Looking at this philosophically, the issuance of an apology cashes itself out as an act of symbolic sentimentality that is the political equivalent of an empty set. Let me explain. We have political actors unauthorized to issue an apology because they were not the perpetrators, on a personal or state level, of any such evil. And the beneficiaries of the apology, descendants of slaves who are held up as eternal certified moral icons of state victimization, are not in any way the actual victims of chattel slavery.

The notion of a collective apology — by servants of the people in the name of past state actors to whom they have no relation — attempts to speak for dead men who literally might not have wanted to apologize for practicing and promoting slavery. The apology purports to exonerate guilt from the conscience of those who legitimized and legalized slavery by issuing them a moral dispensation.
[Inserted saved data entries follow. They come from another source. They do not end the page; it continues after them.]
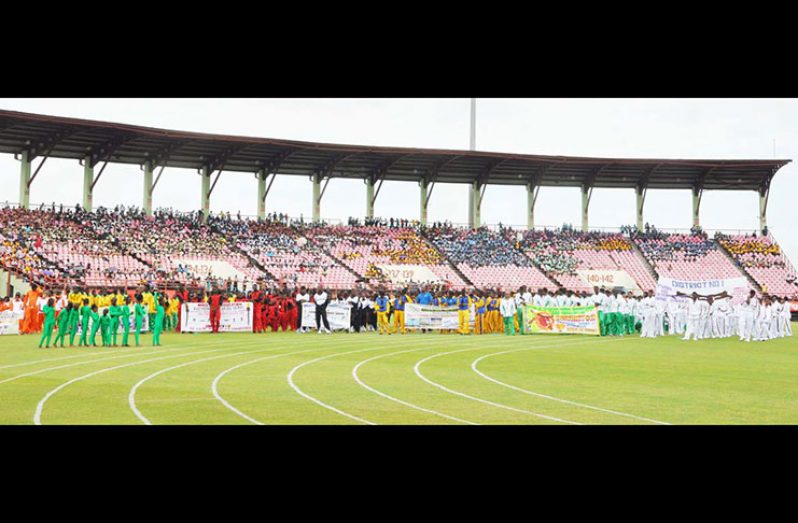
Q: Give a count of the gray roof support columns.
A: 14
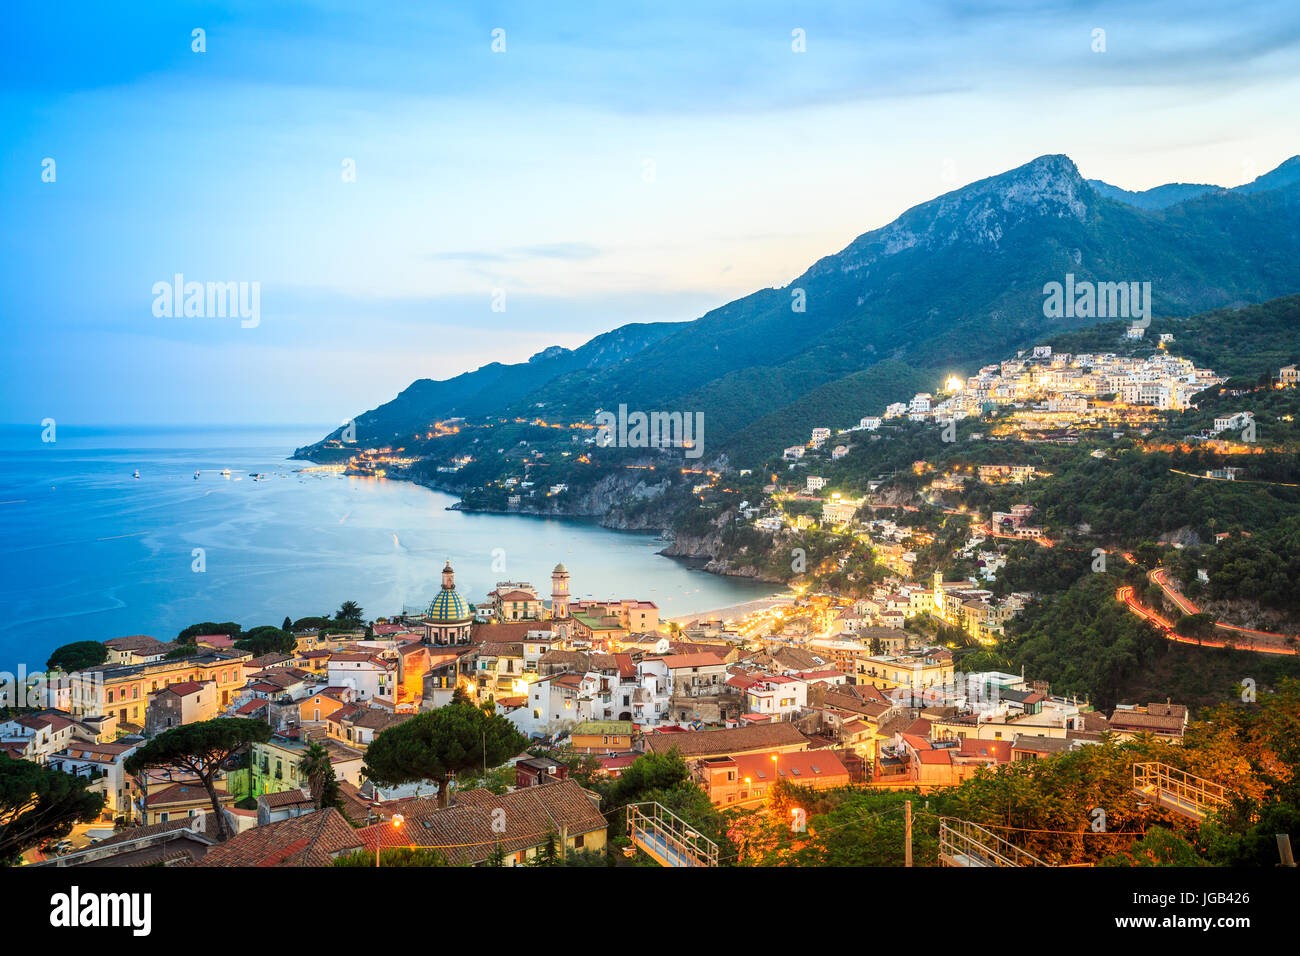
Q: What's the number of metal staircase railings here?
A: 3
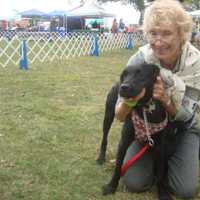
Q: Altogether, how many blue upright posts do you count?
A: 3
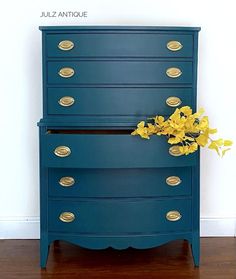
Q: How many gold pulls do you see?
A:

Politicians today can acknowledge the moral harms done to individuals and groups of people, but they cannot apologize on behalf of the perpetrators.

A sincere apology relies on a logical corollary: forgiveness by those to whom the apology is issued and a pardoning of the wrong. The moral conundrum here is that descendants of slaves cannot be the deputized stand-ins for their ancestors. The apology, in essence, is being issued to a freed people — among the freest people on earth. What qualifies a descendent of a slave to accept an apology made by a current iteration of the U.S. government that has no ties to the overseers of a nefarious form of human trafficking?

The apology itself strikes me — a descendant of slaves and an immigrant from the Caribbean — as implicitly, if unintentionally, racist. It is predicated on a theme of guilt-by-association. Let us be clear about the existential nature of the apology. It is meant to not just abstractly acknowledge the role played in the slave trade by Charleston and other jurisdictions that have issued apologies — such as Macon, Ga.; Annapolis, Md.; and New Jersey, Virginia, Florida, North Carolina and Alabama — it is also meant to explicitly indict white people today for the moral crimes that their ancestors may or may not have committed against the ancestors of African-Americans.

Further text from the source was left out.